• 227
    aslında gündüz hava gayet güzeldi, açık bir gökyüzü ve kendini gösteren güneş vardı. iş yerinden çıkıp stat yolculuğuna başladığım saat olan 7 civarında da yağmur hafif hafif yağmaya başlamıştı. fakat yağmurun maç saati yaklaştıkça hızını ve etkisini arttırması, bizim işlerimize de çomak soktu. takımın uzun bir aradan sonra bu kadar bilinçli oynadığı bir maçta kazanmamızın muhtemel olduğu 3 puan da bizim için hayal oldu. maçı izleyen herkes şundan adı gibi emindir ki kuru veya pas yapmamızın, top çevirmemizin nispeten mümkün olduğu bir zeminde oynasaydık en az 3 gollü rahat bir galibiyet alırdık.

    tüm bu olumsuz şartlara rağmen, üstelik yediğimiz şanssız bir gol sonrası skor olarak geri düşmemize rağmen maçı çevirebilecek fırsatları da bulduk. cluj'un 10 kişi kalması sonrası zaten maç öncesi genel oyun anlayışları olan savunmayı sertleştirmeleri ve yarı sahayı geçmelerinin bile imkansız hale gelmesi galibiyete olan inancımızı kuvvetlendirmişti. o dakikalarda gruptaki tüm dengeleri değiştirmemizi ve önümüzdeki 3 maça daha umutlu bakmamızı sağlayacak olan 3 puan ile aramızdaki tek engel oyunumuzu olumsuz yönde etkileyen zemindi. pas yapmanın ve top sürmenin imkansız hale geldiği zemin sonrası oyun anlayışımız da haklı olarak doldur-boşalt'a dönmüştü. elmander ve umut'un yanına ceza sahası içine gelecek hava toplarında cluj savunmasına karşı üstünlük kurmamız adına oyuna burak da dahil edilmişti fakat onun yerine oyundan çıkan ismin hamit olması bana göre pek de doğru değildi. gerek elmander gerekse umut zaten topları indirebilecek oyuncularken bu oyun anlayışı ile oynadığınızda forveti üçlemek-dörtlemek yerine inen topları toplamak, dağıtmak, şut atmak için orta sahanızı korumak veya sayıca çoğaltmak daha mantıklıdır. bu açıdan fatih hoca'yı oyuncu değişiklikleri konusunda haddim olmayarak eleştirmek istiyorum.

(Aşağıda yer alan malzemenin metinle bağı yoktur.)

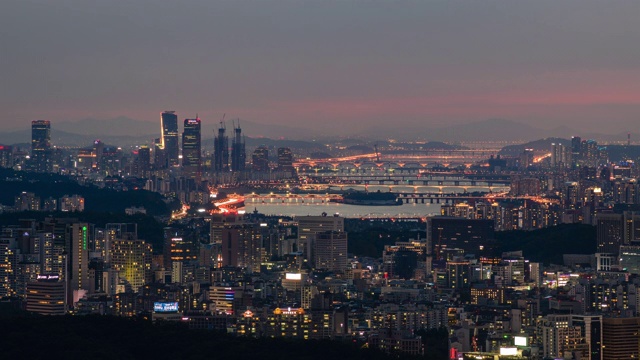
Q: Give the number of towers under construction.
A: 2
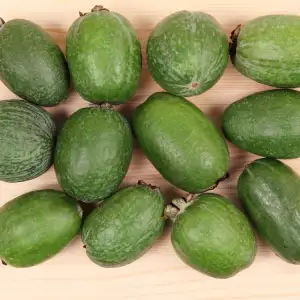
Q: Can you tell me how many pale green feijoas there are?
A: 12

    bunun akabinde ilk yarıda skoru dengelemek, galibiyet yolunda büyük bir adım demekti. cluj ceza sahasında yaşanan karambol sonrası kazandığımız penaltıyı gole çevirebilseydik, ikinci yarıda da bize üstünlük kazandıracak golü er ya da geç bulurduk. fakat olmadı; burada "penaltıyı neden melo attı? neden selçuk atmadı?" şeklinde sitem etmek pek doğru değil. nitekim 2011-2012 sezonunda melo, kazandığımız penaltıları kullanan oyunculardan biriydi ve normal sezonda attığı 10 golün 4'ünü (karabükspor maçları, trabzonspor ve antalyaspor) penaltıdan bulmuştu. bu penaltıların 3 tanesini ise skor olarak 1-0 geride olduğumuz karabükspor, antalyaspor ve trabzonspor maçlarında kullanmış ve gole çevirmişti. elbette o da en az bizim kadar gol yapmak istemiştir o penaltıyı fakat olmayınca olmuyor.

    maçtaki bir diğer şanssızlığımız da doldur-boşalt'a dönmemiz sonrası açılan ortalarda en güvendiğimiz silahımız olan elmander'in sakatlanarak oyun dışında kalmasıydı. elmander, özellikle ikinci yarısı tamamen bu şekilde geçen maçta boyu ve fiziği ile ciddi tehlikeler yaratabilirdi. netice olarak olağanüstü bir durum yaşandı o gece ali sami yen'de; haddinden fazla yağan yağmur 90 dakika boyunca tek bir an bile durmamış, etkisini azaltmamış ve işimizi gittikçe daha da zorlaştırmıştı. bu konuda kimseye kızamayız, ne 'stadın üstünü kapatmadı' diye yönetime, ne '73 ortaya rağmen yalnızca 1 gol bulabildi' diye takıma. illa bir yere çatmak isteyenler de maç öncesi havanın durumunu ve göle dönen zemini görüp de maçı tatil etmeyen, futbolcuları o elverişsiz zeminde futbol oynamaya zorlayan hakemlere, yetkililere saldırabilir.

    son sözüm; biz bu cluj'u deplasmanda yeneriz.